▸ What the task asks
Write every entry out again exactly, please, and skip the pictures.

Stored records
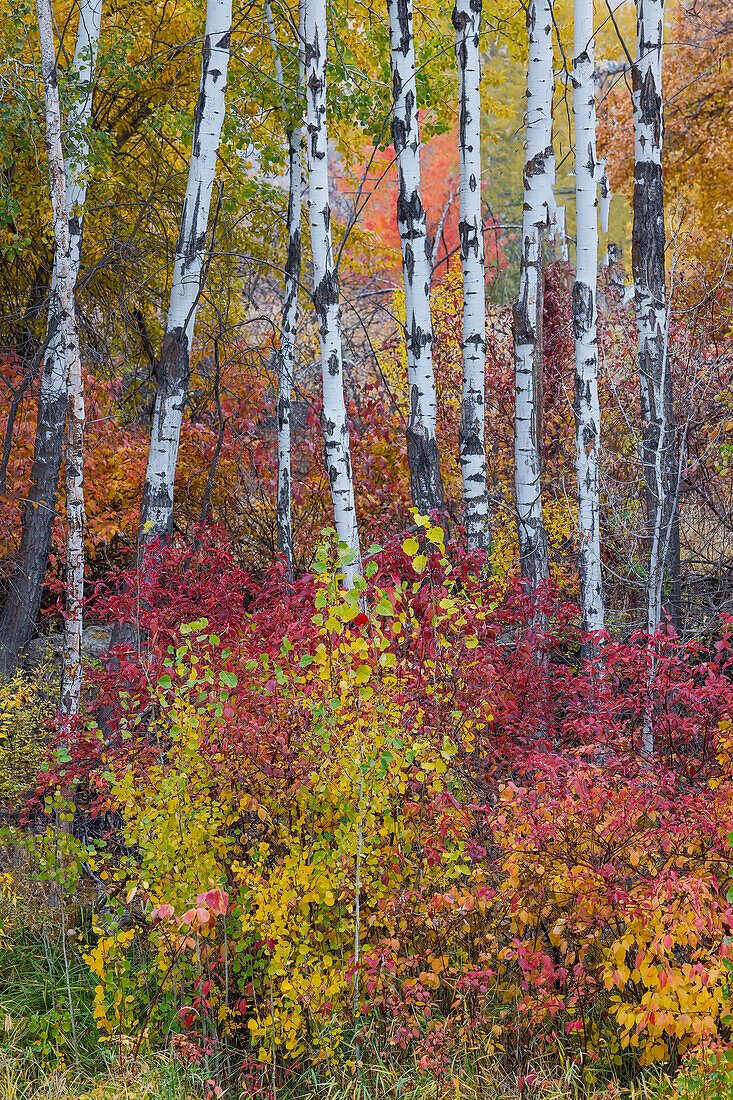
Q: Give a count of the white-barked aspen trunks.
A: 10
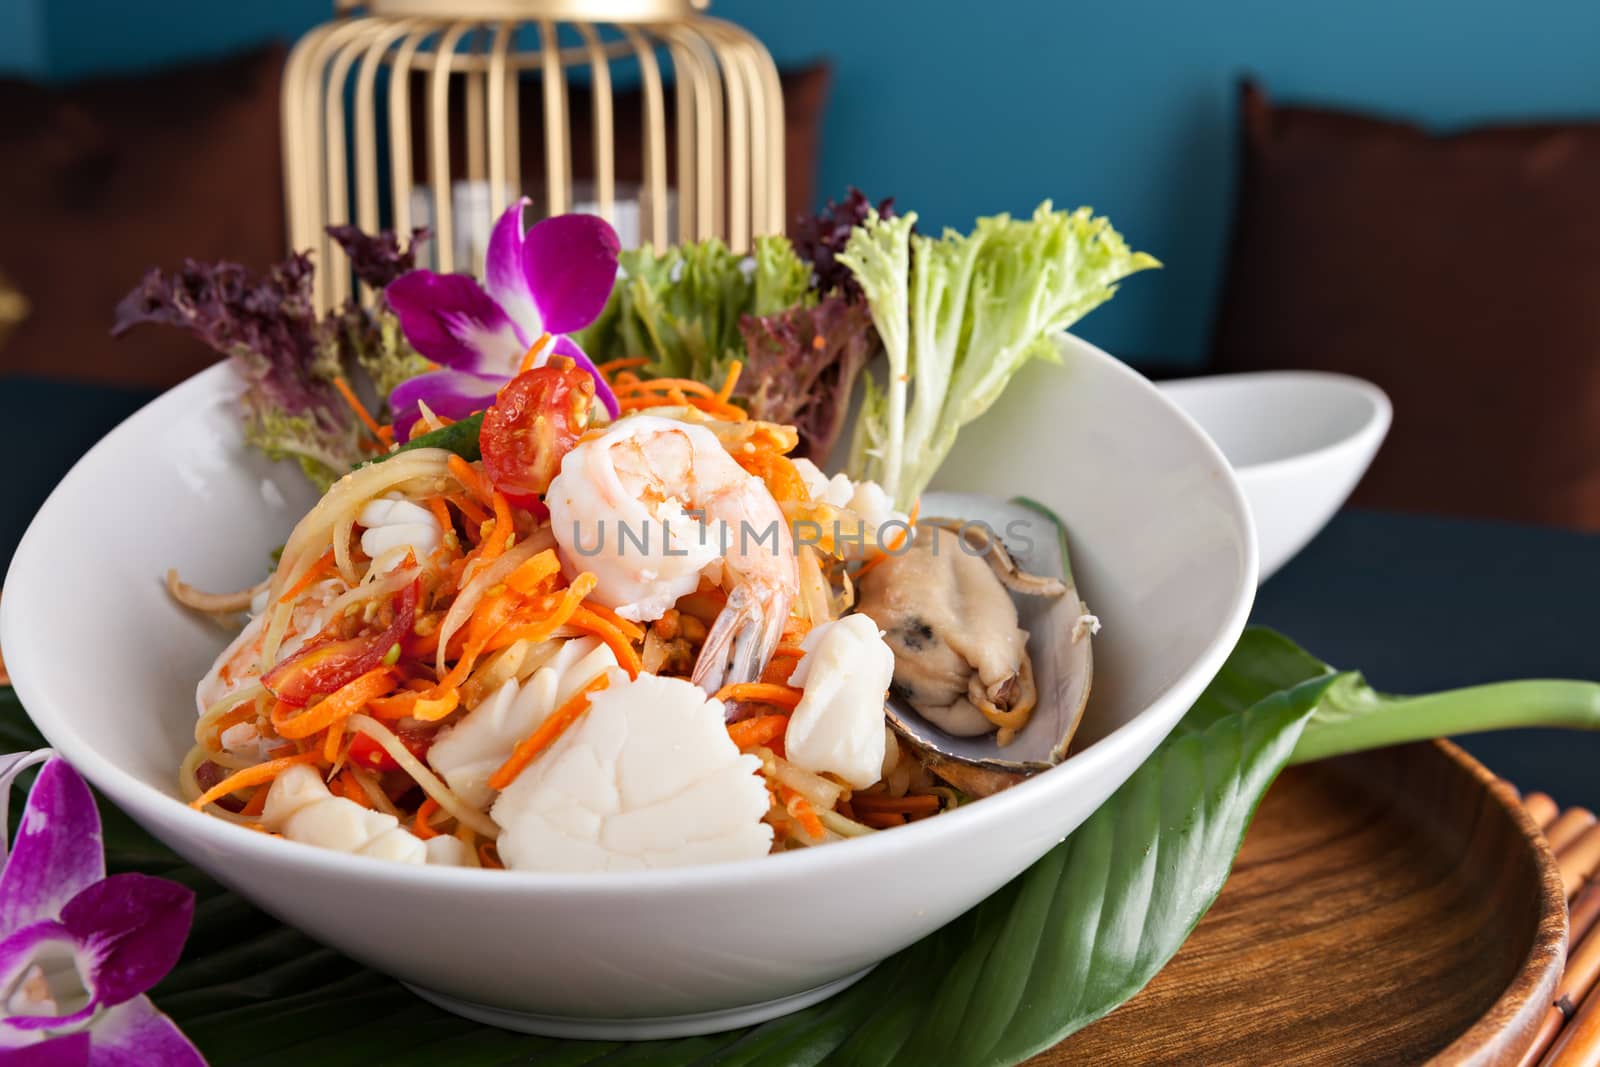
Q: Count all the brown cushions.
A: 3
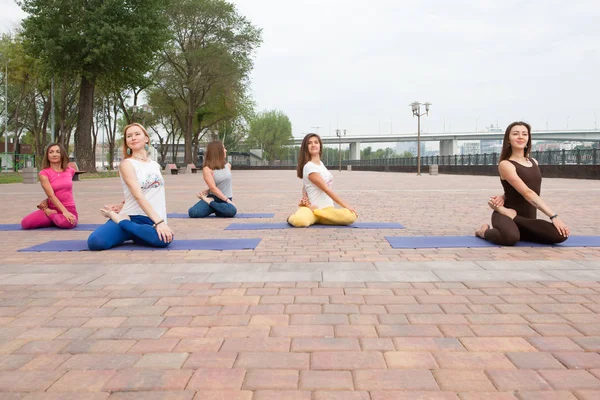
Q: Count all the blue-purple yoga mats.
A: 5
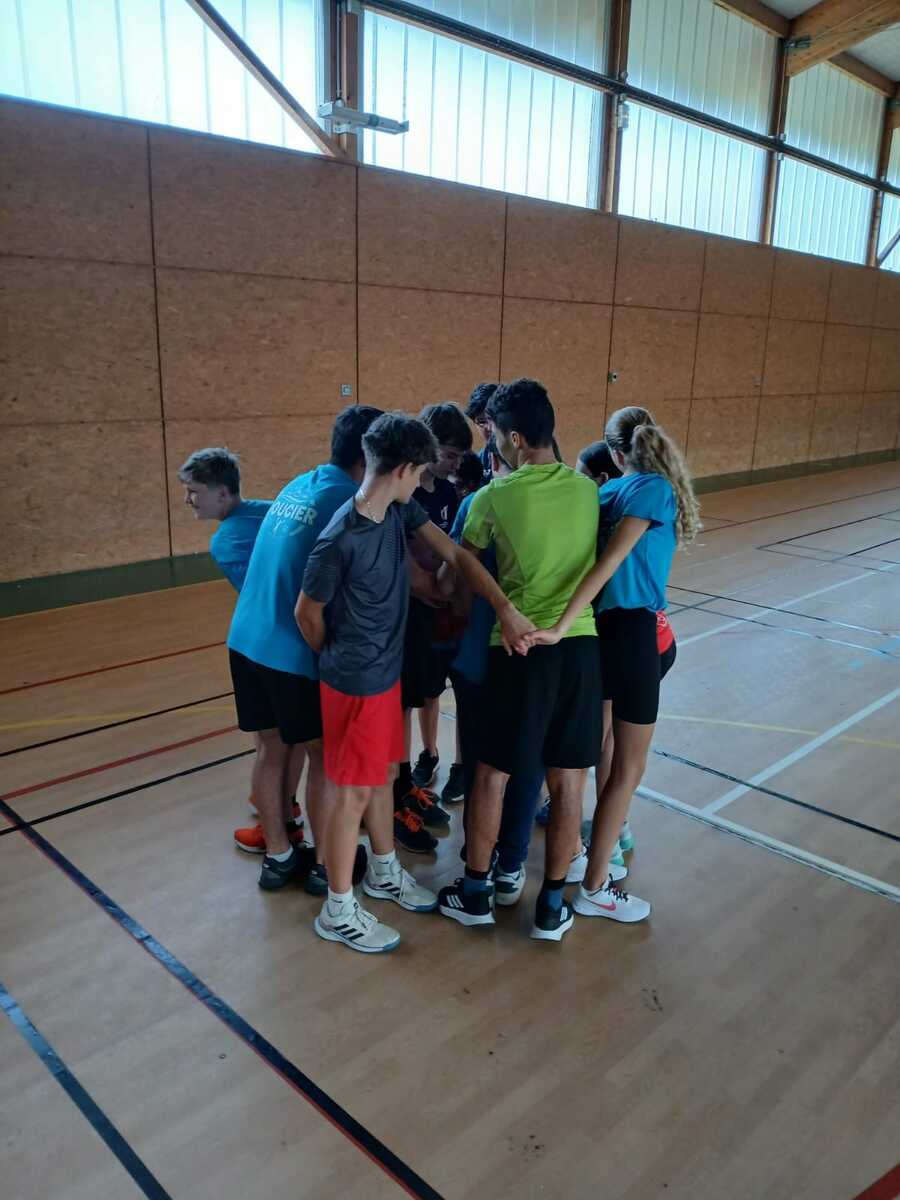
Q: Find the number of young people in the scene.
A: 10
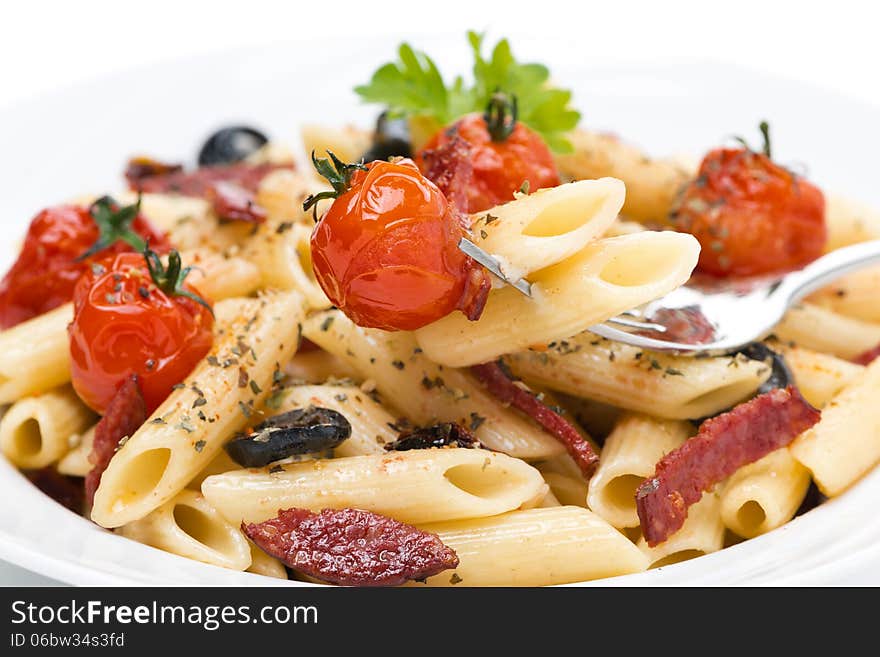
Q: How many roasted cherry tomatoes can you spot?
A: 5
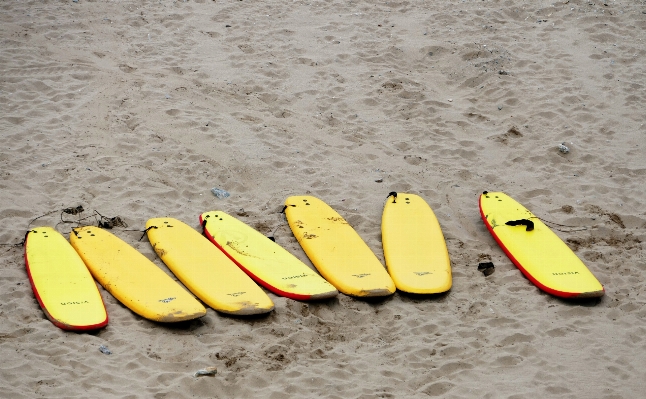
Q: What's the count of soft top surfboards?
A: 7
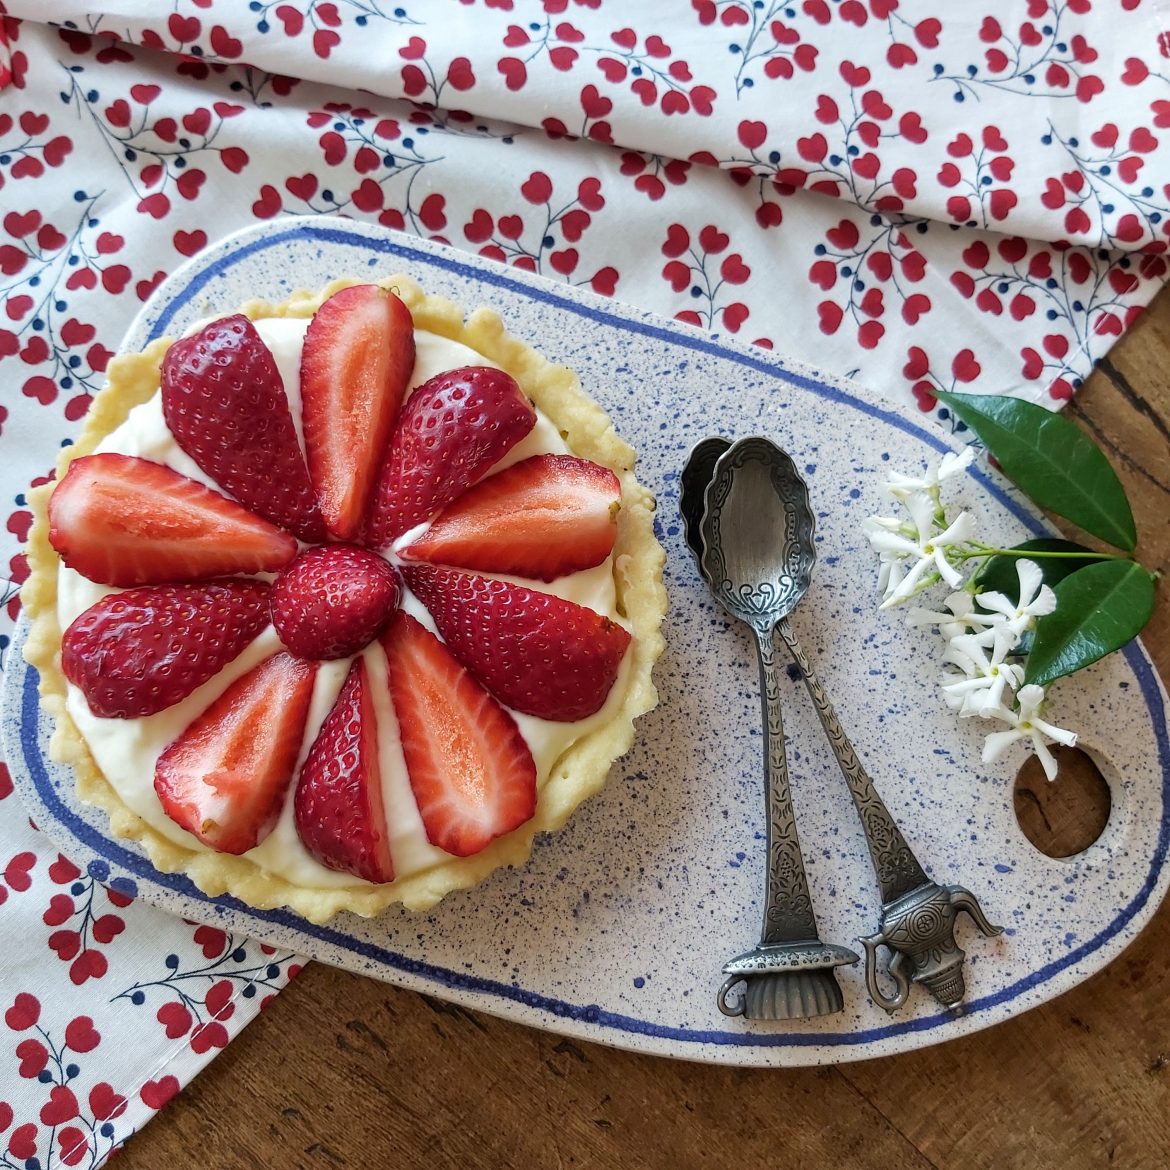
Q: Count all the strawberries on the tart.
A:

▸ Result
Q: Give a count of the white-barked aspen trunks.
A: 10
Q: Count all the brown cushions.
A: 3
Q: Count all the blue-purple yoga mats.
A: 5
Q: Find the number of young people in the scene.
A: 10
Q: How many roasted cherry tomatoes can you spot?
A: 5
Q: What's the count of soft top surfboards?
A: 7
Q: Count all the strawberries on the tart.
A:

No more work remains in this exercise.